● **Activity**
Among the lines below, return each one that contains the word "many".

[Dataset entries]
##############################
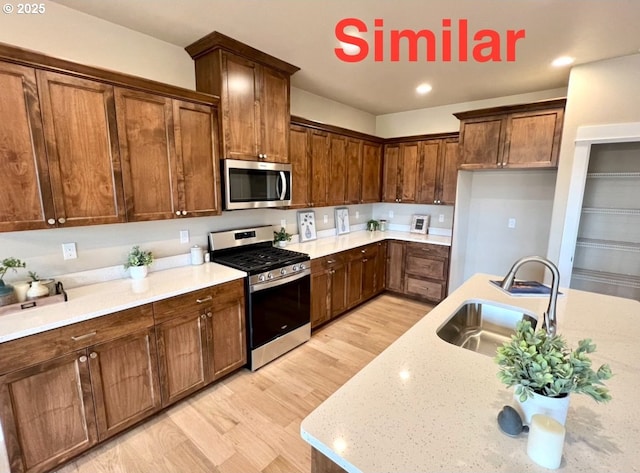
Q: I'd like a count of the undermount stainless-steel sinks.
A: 1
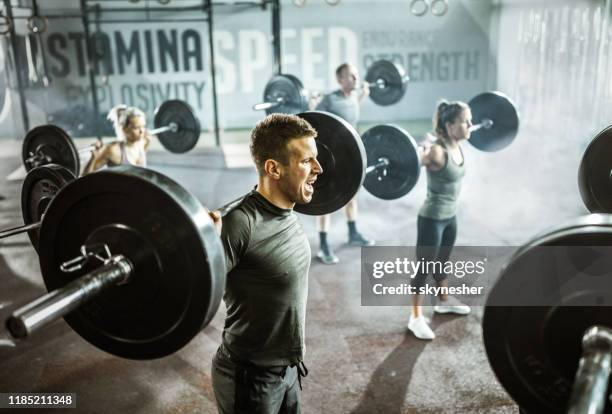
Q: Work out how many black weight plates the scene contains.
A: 11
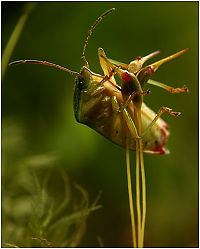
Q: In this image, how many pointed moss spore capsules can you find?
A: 3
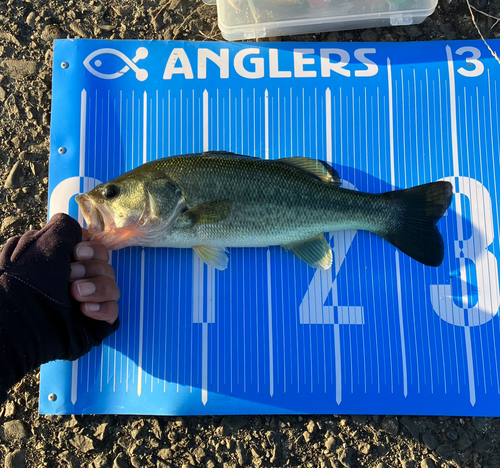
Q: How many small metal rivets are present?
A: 3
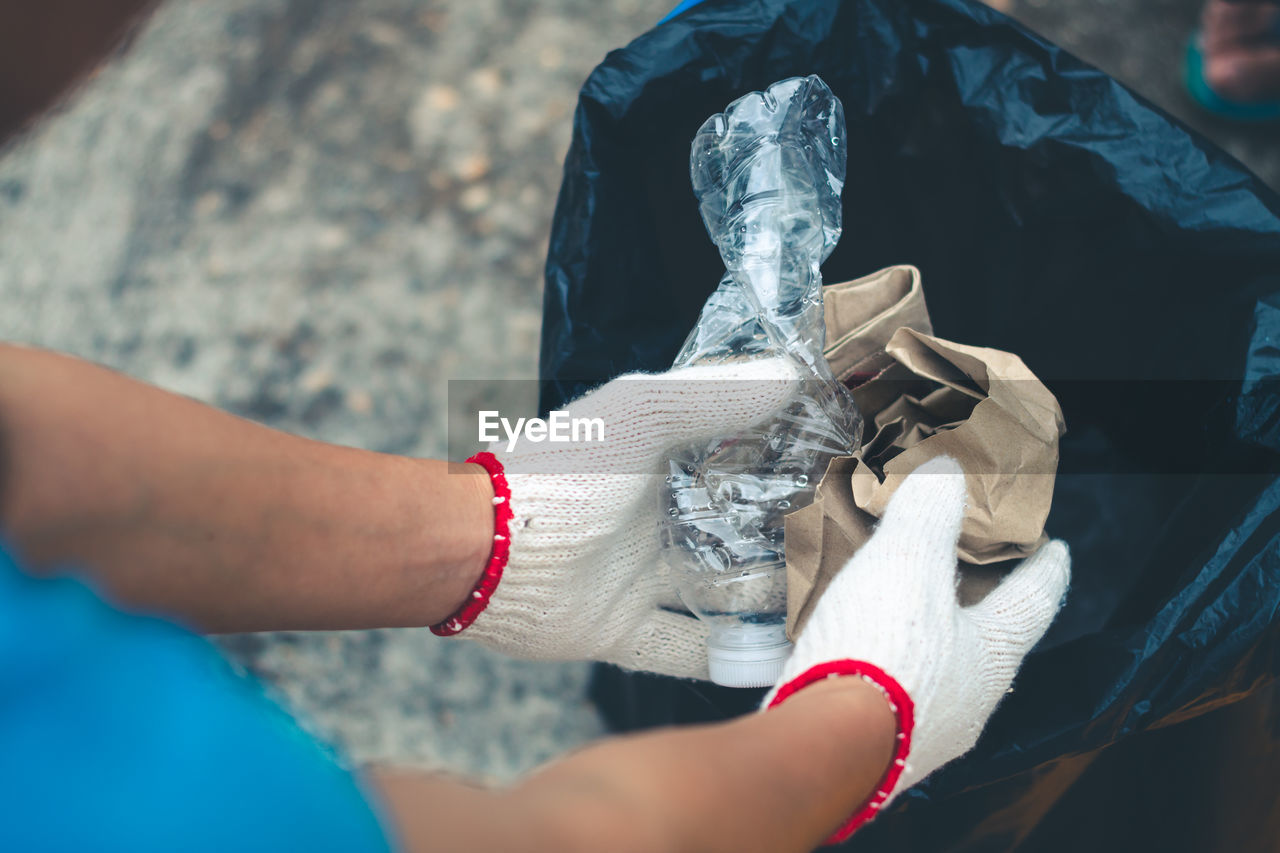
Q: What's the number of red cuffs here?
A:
##############################
● **Exercise answer**
Q: Work out how many black weight plates the scene contains.
Q: In this image, how many pointed moss spore capsules can you find?
Q: How many small metal rivets are present?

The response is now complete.